Paul thus argued before Agrippa that his Christianity was the logical and necessary sequel to his past, because that which was the central hope of Hebraism had been fulfilled in One Who demonstrated His Messiahship by His actual resurrection from among the dead. Here was no labored argument, no attempt to define the doctrine of the resurrection, but rather an almost cold and dispassionate, clear and unyielding testimony, of a personal experience, the avowal of the fact that he had met the Jesus they had murdered, alive; and that he could do no other than follow His call. — The Acts of the Apostles, by G. Campbell Morgan, page 524.
Extreme dispensationalists, seeking to prove that Paul did preach a kingdom message during his early ministry, have often cited Acts 26:22 to prove their point. Does this not prove, they argue, that Paul could not have proclaimed the mystery before Acts 28? Does he not say he had proclaimed nothing which the prophets and Moses had not already foretold?
The trouble is that our extremist friends have quoted only half his statement.
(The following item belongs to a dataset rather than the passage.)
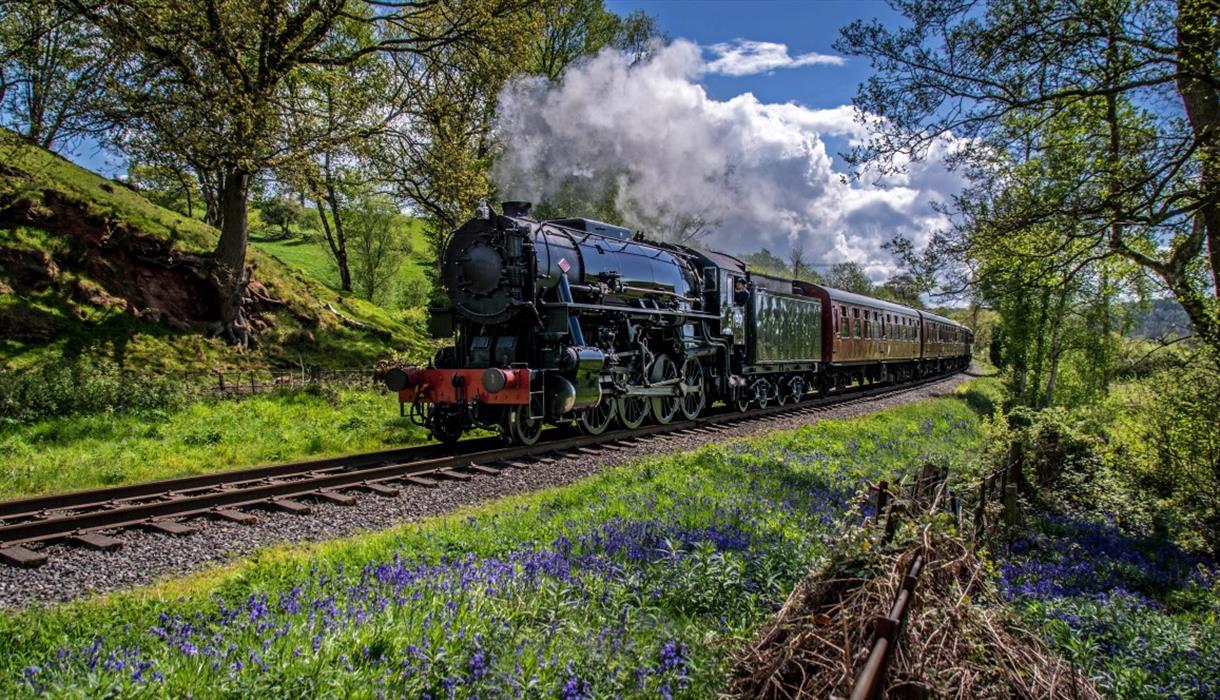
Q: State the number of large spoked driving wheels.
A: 4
The first part of his statement, in verse 22, is clearly qualified by the remainder, in verse 23.
In other words, the facts that Christ should suffer, rise from the dead and show light to Israel and the Gentiles, were nothing but what the prophets and Moses had already predicted. Why then should the Jews so bitterly oppose Paul’s ministry to the Gentiles? This alone was Paul’s argument. — Stam, pages 143-145.
What do I make of all this? If the “then” in verse 20 was inserted by translators, I think any issue disappears, especially as it then lines up with what Paul says in Galatians.
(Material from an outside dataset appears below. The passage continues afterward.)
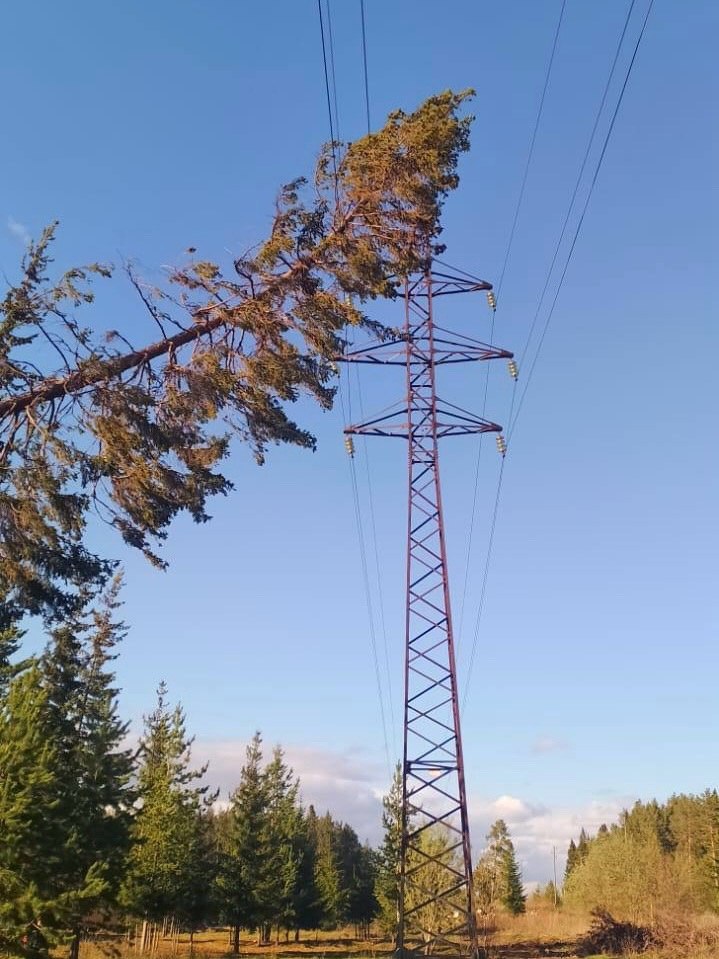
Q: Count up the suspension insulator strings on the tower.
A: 6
Some have an issue with Paul’s preaching of repentance in verse 20. But repentance simply means “a change of mind” and that is, of course, necessary if one is to turn from depending on one’s self to dependence on God for salvation. He doesn’t say the “works befitting repentance” are necessary for salvation. He just says that he preached to both Jews and Gentiles that they should behave in a way consistent with their change of mind.
The other issue, regarding verses 22 and 23 as I’ve quoted from Stam, are pretty obvious to me. There isn’t even a sentence break between the two verses. If the guy who broke the Bible in to verses hadn’t split them at that point, there would be no issue.